ASSIGNED TASK
For the string "many", search the entries below and copy every line where it appears.

RECORDS FOR PROCESSING
========
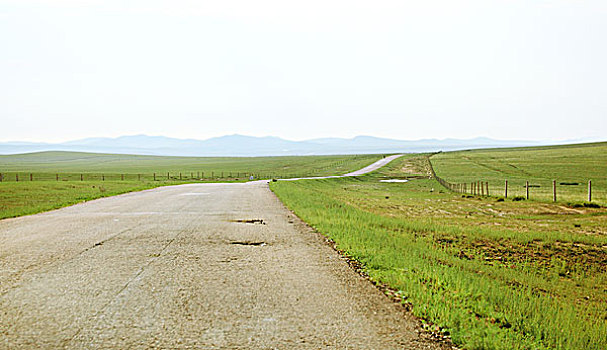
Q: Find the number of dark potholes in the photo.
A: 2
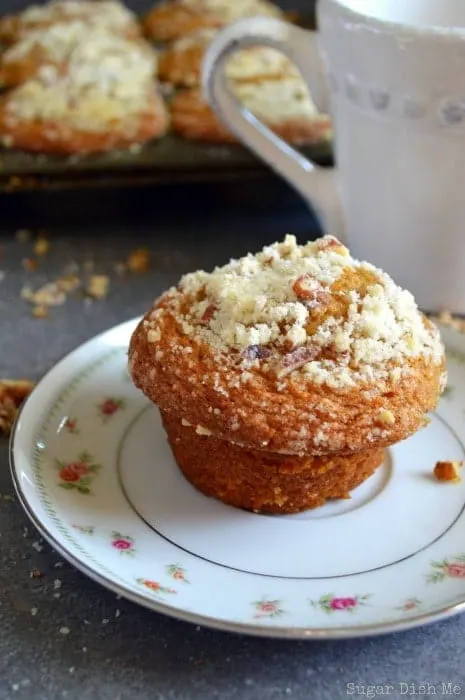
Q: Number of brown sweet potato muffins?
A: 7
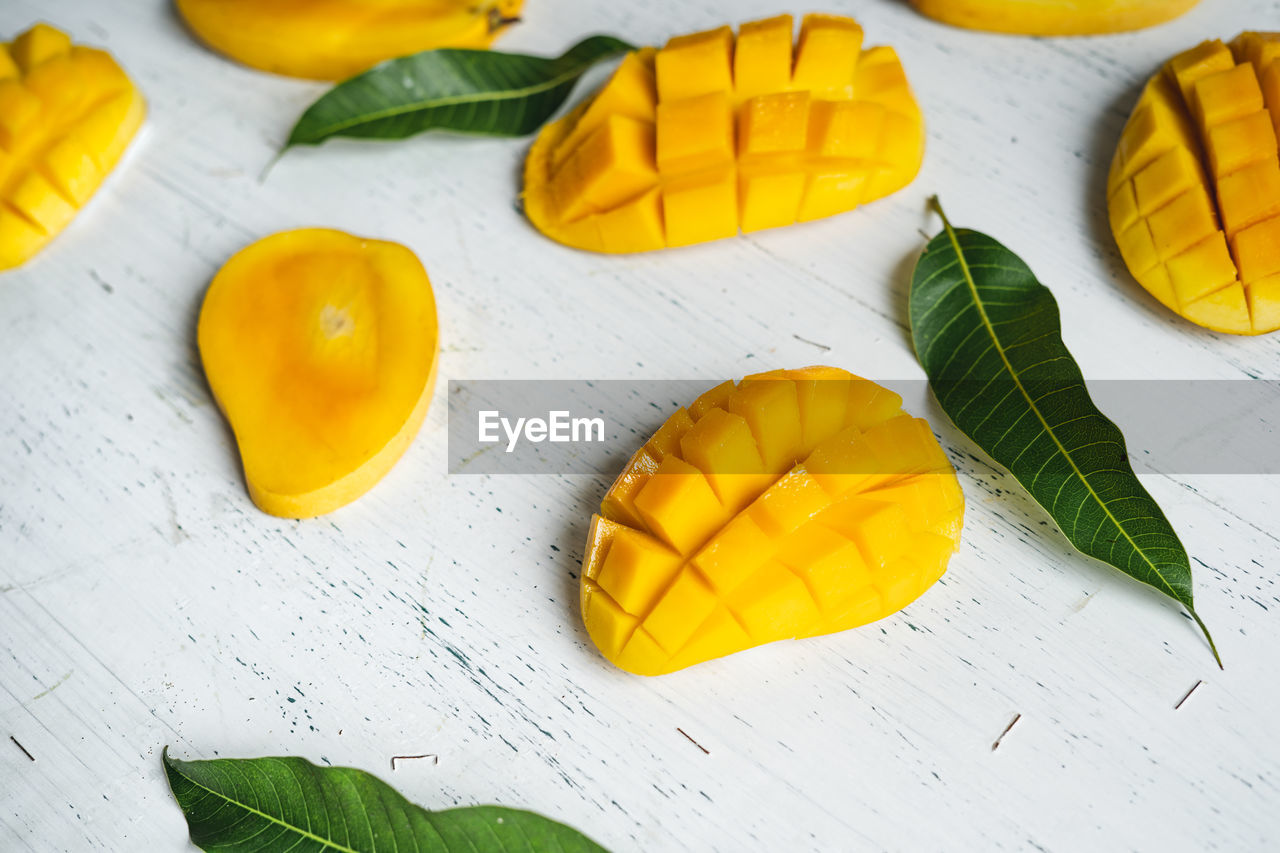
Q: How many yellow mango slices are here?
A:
========
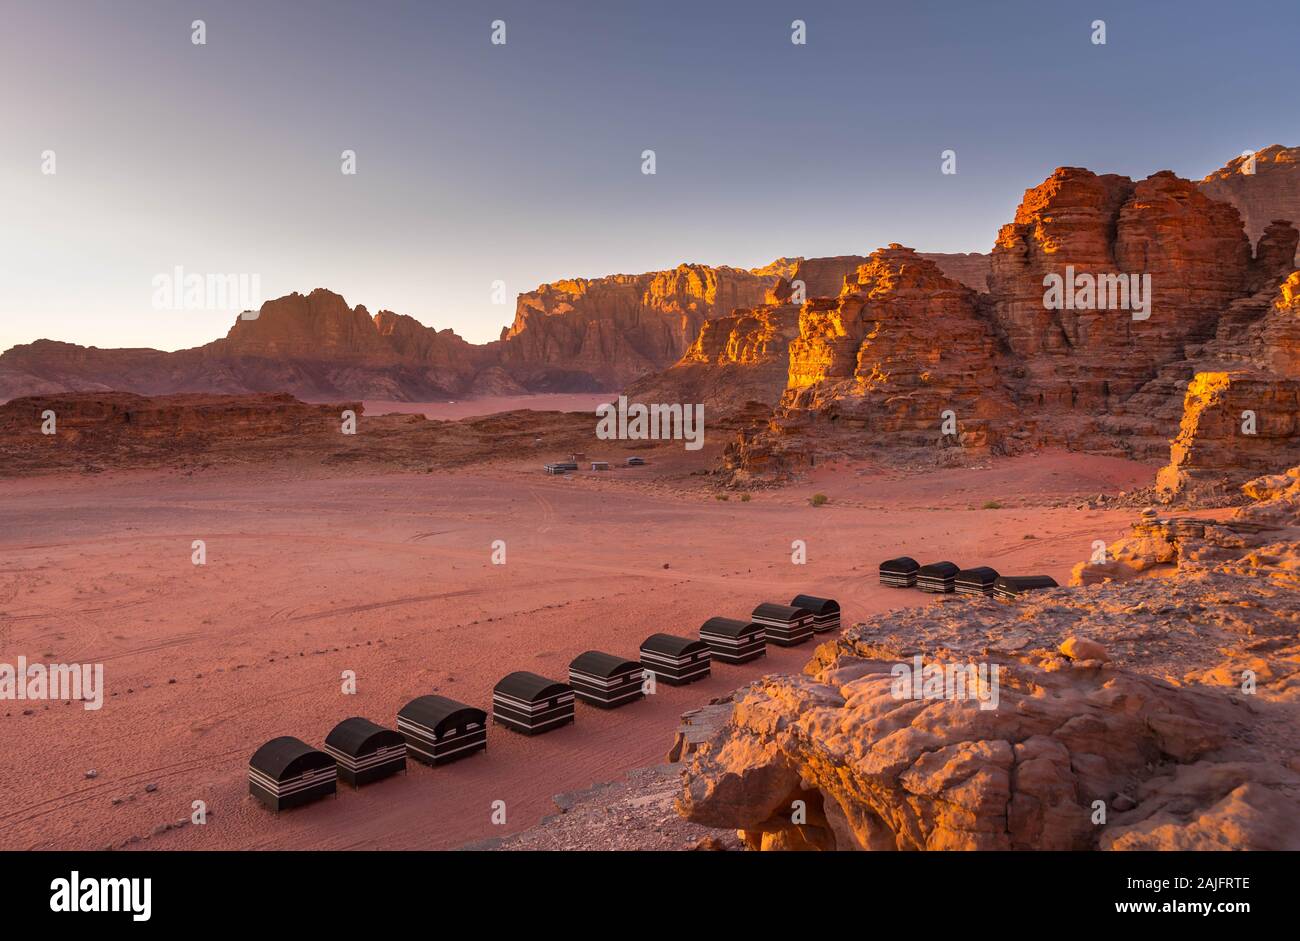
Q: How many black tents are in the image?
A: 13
========
SOLUTION FOR THIS TASK
Q: How many yellow mango slices are here?
Q: How many black tents are in the image?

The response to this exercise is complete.